Task goal:
From the entries that follow, pick out all lines holding "many".

Available records:

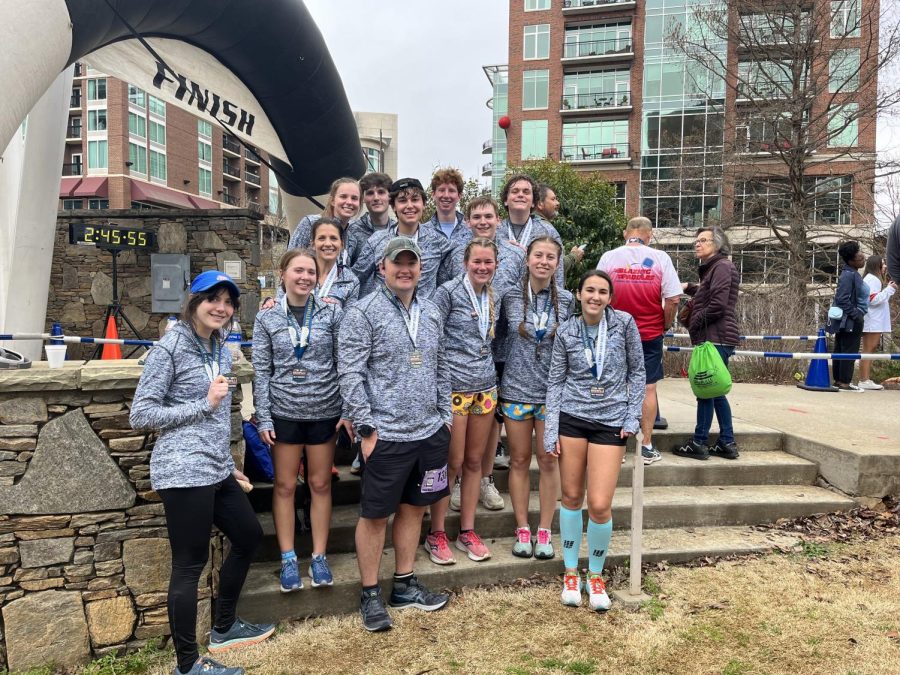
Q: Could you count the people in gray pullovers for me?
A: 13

---

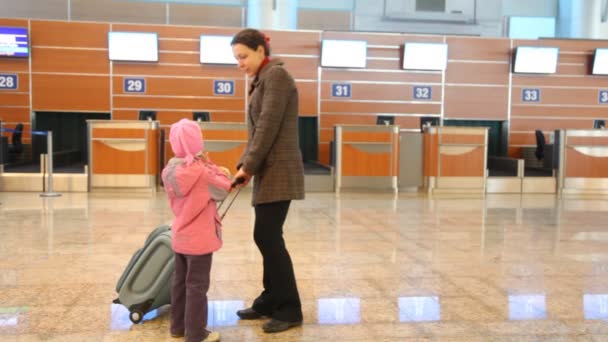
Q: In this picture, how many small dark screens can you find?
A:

==

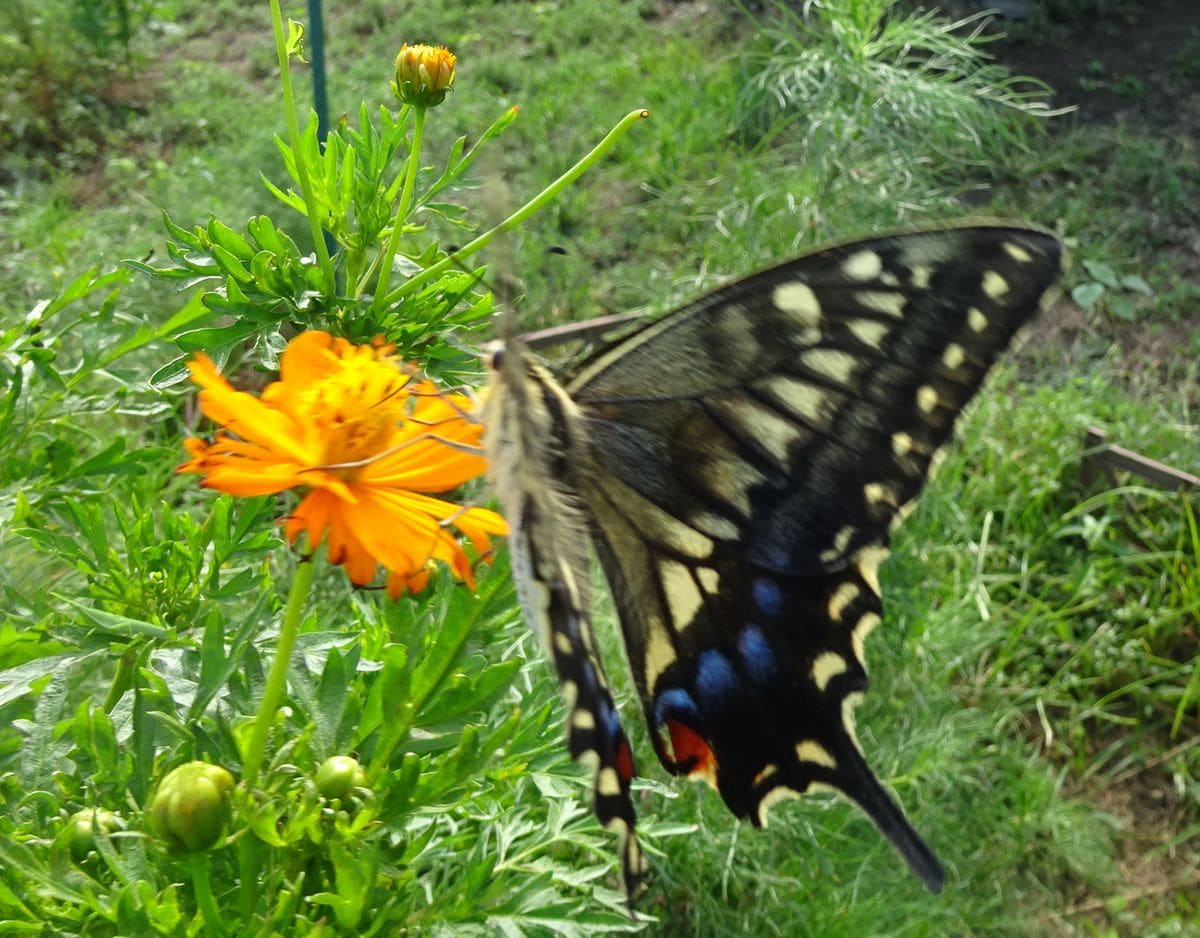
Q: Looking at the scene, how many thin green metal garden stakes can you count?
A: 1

Task response:
Q: In this picture, how many small dark screens can you find?
Q: Looking at the scene, how many thin green metal garden stakes can you count?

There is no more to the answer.